Carlos Miguel Gómez, Universidad del Rosario

Exploring Artists’ Spiritual Searches

What if we can learn how creating art generates spiritual understanding?

What if artists hold clues for linking our spiritual and behavioral selves?

What if religions looked to artists as spiritual teachers?

Grant Title
The Hermeneutic Role of Art in Spiritual Experience. Building a Laboratory for Art and Spirituality
Legal Organization
Universidad del Rosario
Project Dates
Start Date: 01 June 2022
End Date: 30 November 2023
Grant Amount
$231,092

In Colombia, South America, a small group is taking on a very big task as they delve into a mystery that is as confounding today as it has been for centuries.

“We want to go very deeply into the exploration of spiritual experience and artistic creation,” says Carlos Miguel Gómez, an associate professor in the School of Human Sciences at Universidad del Rosario and himself a poet and philosopher.

With funding from Templeton Religion Trust, he’s directing an innovative project involving seven Colombian artists who work in a variety of media, as well as a social scientist and a philosopher. The intent is to study artists’ thinking, processes, and outputs in interplay with spiritual experiences. Using the investigative tools of social science and the interpretive methods of philosophy, the team hopes to yield new insights into longstanding claims that art can be more than just a sensory experience – that it can in fact also reveal and give meaning to spiritual experiences. Despite an abundance of theories and anecdotes, such ideas are mostly conjecture, with very little concrete evidence to support them. What’s more, although some ultra- sophisticated, scientific research is being done to better understand the experience of art, most of it is spectator centric. What sets Gómez’s study apart is its focus on artists and what they create.

Capturing the Inexpressible

“Methodologically, for me it was important to begin with the creative process because that’s where art originates. It is there that meaning must first emerge,” he claims. “So, we want to see inside the heart, the mind and the soul of artists, to understand what’s going on when they try to express their experience of God, the divine, or the meaning of life in a poem, a song, a painting or any other art form. These sorts of experiences are hard to put into words. That’s why art is normally part of spiritual traditions – to try to express what cannot be otherwise expressed.”

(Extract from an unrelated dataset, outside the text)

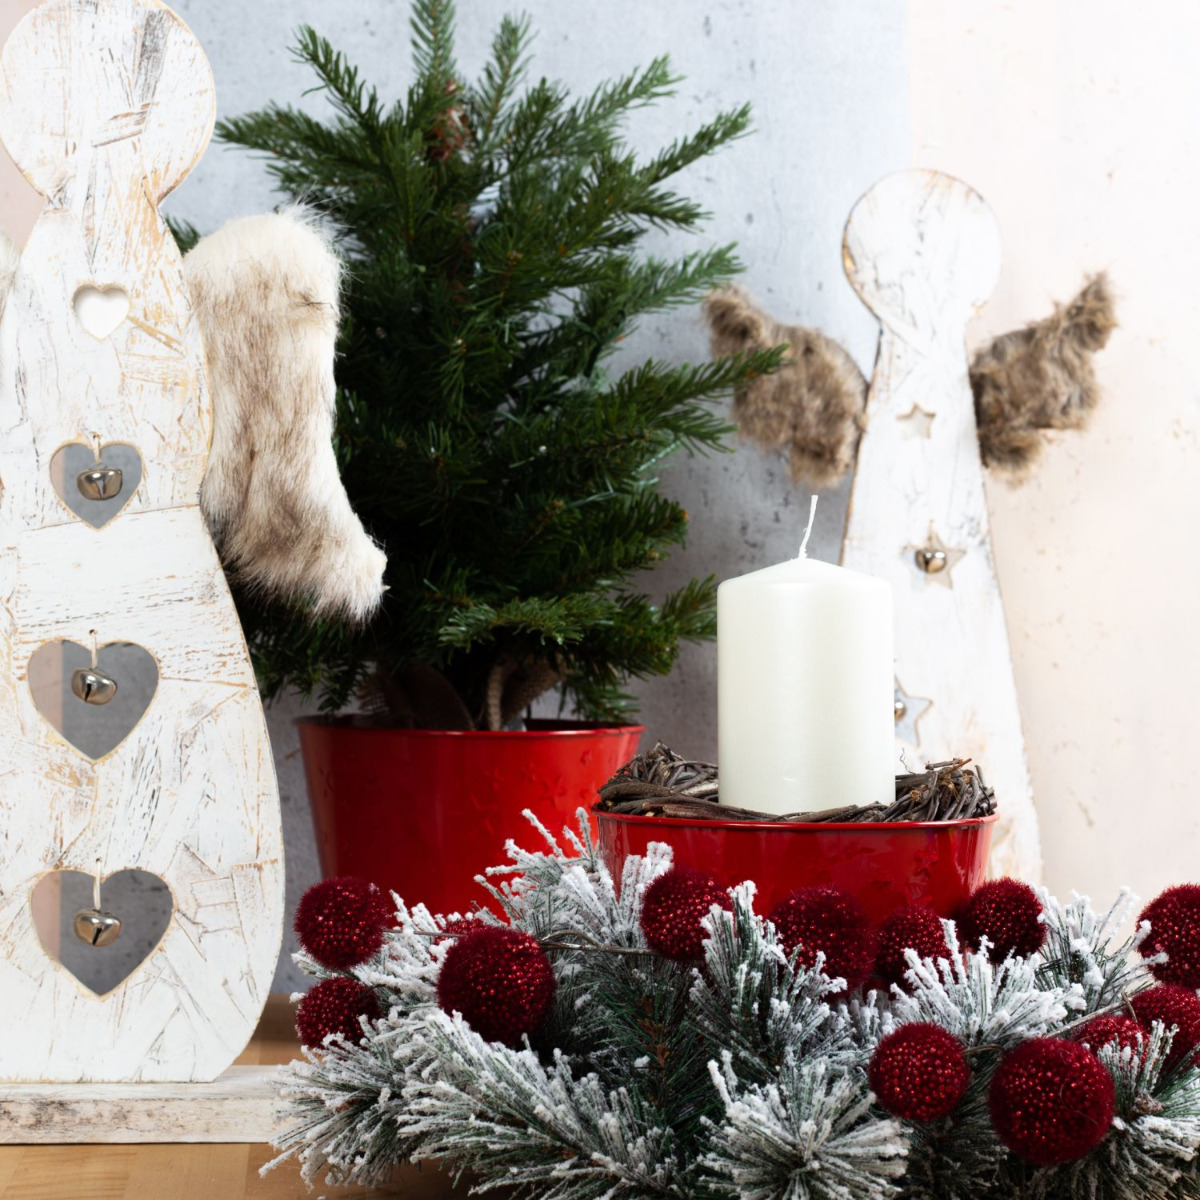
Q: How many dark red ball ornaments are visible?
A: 13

The project includes seven weekend workshops plus online discussion sessions occurring during the weeks between. Held in retreat settings, each workshop is organized around a guiding topic and a series of spiritual practices – inspiring readings, contemplation, meditation, prayer, nature walks and mind/body exercises, and artistic exploration for example. Other important components are discussions and other activities designed for observing, describing and discussing the creative processes. In addition, participants keep a journal throughout the project.

quote
You cannot access the inner life of others just from the outside, as if you’re putting them under a microscope.
Carlos Miguel Gómez

“This mix of third-party observation and first-person introspection is essential to the methodology this project is testing,” says Gómez. “The participants aren’t just objects of research or typical informants, but they themselves are researchers of their own processes. Because you cannot access the inner life of others just from the outside, as if you’re putting them under a microscope. So we’re also using self-reflective techniques.”

A Community of Practice

The interdisciplinary and collaborative aspects of the project are also key. Although enterprises in Silicon Valley and far beyond have realized that innovative breakthroughs are rarely solitary, artists today typically work alone and tend to presume their art “speaks for itself.” This makes documentation of their experiences and thought processes hard to come by. Gómez is hopeful that the communal structure of this project will stimulate deeper reflection and richer creative output among its participants than working competitively and individually.

Each workshop grapples with a fundamental theme of spiritual experience:

“We are coming together as a community of practice – people with different perspectives, different knowledge, different backgrounds and different interests. At the same time, we are all academics or artists and all spiritually oriented people with a common aim of trying to discover something, which we can do only through collaboration and dialogue,” Gómez explains. “We come together as artists and thinkers in the metaphor of a circle without any hierarchy to discuss our experiences and questions.”

Participants have time between activities to develop interpretations of the workshop themes in their own artistic work. These workshops are featured in a series of short videos on the project website and below. To fully capture the creative and reflective processes of participants, the videos also include interviews and footage of workshop activities.

Watch Video

Additional Videos

The Quest for Meaning

Data produced via this project will be explored and analyzed by the participating social scientist and philosopher. Their goal is to identify potential patterns and interpret meaning.

“Meaning is for us the key term because spiritual understanding always has to do with discovering meaning,” says Gómez. “That’s an important difference between explanation, which is more typical of the natural sciences and has to do with reasons or causes and effects. Instead, we are interested in describing how art generates understanding, and how that understanding relates to discovering or giving meaning to the biggest issues of life.

“Our basic theoretical starting point is that understanding comes through experience and that there are particular forms of experience. One form we call spiritual or religious experiences – feeling yourself in the presence of a divine reality by means of which something is revealed that goes beyond your own ego and influences your habits and way of living.”

quote
We can all live more humanely if we understand ourselves as creatures of meaning, as people who have spiritual questions and are on spiritual quests.
Carlos Miguel Gómez

What’s discovered in this project could provide early evidence for art as a conduit for spiritual understanding and lay the groundwork for further research. It may also shed light on the possibility that artists can teach us all something fundamentally important about ourselves and our world. The result could be the continuous unfolding of more cohesive, meaningful lives.

“We can all live more humanely if we understand ourselves as creatures of meaning, as people who have spiritual questions and are on spiritual quests,” Gómez concludes. “Humanity is the basic material for the artist. So, in that way, this is also a testimonial project. You see the artist as a human being working with her or his humanity to produce art that makes you feel connected to your own humanity. And these experiences are forms of understanding in themselves because, in them, you discover value in the world, value in yourself, value in life and what is worth living for. And that is what we call a spiritual experience.”